I'm reading Apple's docs on

Handling Local and Remote Notifications

and it looks to me to have conflicting statements. Can someone clear up these confusion points? Let's speak strictly of remote notification (versus local) for now.

The docs say that if the action button on the notification is pressed, it calls application:didFinishLaunchingWithOptions and passes in the notification payload. Later it says if the app is running in the foreground, it delivers the notification via application:didReceiveRemoteNotification:. This implies to me that when the app is backgrounded or not running, then application:didFinishLaunchingWithOptions is called. Otherwise, application:didReceiveRemoteNotification: is called.

Later, there is an iOS Note saying the following:

"iOS Note: In iOS, you can determine whether an application is launched as a result of the user tapping the action button or whether the notification was delivered to the already-running application by examining the application state.
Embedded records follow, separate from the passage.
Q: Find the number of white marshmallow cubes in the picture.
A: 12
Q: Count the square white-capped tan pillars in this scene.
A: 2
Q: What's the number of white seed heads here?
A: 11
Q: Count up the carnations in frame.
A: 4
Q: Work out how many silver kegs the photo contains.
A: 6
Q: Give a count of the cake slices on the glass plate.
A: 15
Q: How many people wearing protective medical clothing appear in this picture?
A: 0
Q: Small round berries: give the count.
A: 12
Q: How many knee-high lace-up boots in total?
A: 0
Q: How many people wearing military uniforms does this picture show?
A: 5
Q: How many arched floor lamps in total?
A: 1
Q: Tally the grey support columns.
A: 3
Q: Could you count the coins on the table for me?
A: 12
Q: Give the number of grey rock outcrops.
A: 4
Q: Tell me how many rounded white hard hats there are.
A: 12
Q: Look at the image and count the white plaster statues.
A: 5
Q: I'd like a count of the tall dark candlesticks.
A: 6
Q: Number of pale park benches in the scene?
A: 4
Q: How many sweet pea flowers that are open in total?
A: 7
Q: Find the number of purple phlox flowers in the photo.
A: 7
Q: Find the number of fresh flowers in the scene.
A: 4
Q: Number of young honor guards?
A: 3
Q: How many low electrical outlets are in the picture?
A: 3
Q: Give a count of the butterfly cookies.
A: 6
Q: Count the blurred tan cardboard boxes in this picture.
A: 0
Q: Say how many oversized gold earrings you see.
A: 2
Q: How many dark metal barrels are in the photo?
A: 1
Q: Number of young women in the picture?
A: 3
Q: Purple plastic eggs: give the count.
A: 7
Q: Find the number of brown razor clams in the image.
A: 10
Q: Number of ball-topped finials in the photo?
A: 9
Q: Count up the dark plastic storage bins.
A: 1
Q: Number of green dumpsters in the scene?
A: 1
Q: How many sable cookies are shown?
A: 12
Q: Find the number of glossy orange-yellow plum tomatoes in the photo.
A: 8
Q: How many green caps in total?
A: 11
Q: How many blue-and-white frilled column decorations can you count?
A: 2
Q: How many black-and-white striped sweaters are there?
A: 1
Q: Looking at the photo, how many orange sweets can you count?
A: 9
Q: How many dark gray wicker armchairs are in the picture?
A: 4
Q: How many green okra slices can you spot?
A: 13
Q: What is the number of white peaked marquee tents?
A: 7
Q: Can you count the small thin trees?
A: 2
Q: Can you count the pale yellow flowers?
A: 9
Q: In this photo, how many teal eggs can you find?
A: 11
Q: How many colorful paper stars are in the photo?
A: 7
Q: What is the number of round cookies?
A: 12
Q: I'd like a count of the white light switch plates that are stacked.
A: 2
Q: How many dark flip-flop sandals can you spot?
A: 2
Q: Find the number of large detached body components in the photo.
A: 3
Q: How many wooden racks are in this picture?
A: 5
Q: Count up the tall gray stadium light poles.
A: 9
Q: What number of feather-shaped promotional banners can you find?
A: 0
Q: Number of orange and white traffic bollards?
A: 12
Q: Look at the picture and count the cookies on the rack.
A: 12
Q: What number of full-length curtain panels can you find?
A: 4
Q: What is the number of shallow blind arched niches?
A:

In the delegate’s implementation of the application:didReceiveRemoteNotification: or application:didReceiveLocalNotification: method, get the value of the applicationState property and evaluate it. If the value is UIApplicationStateInactive, the user tapped the action button; if the value is UIApplicationStateActive, the application was frontmost when it received the notification."

This implies to me that application:didReceiveRemoteNotification: is called both when the app is already foregrounded and if the user presses the action button (or slides the action slider in iOS 5) to foreground/launch the app.

The source of my confusion might be with the first portion where the docs imply the notification payload is sent with the application:didFinishLaunchingWithOptions: method or with a misunderstanding of what a "running" application is (is a backgrounded app considered "running"?). The documentation for application:didReceiveRemoteNotification: states it is called for "running" applications.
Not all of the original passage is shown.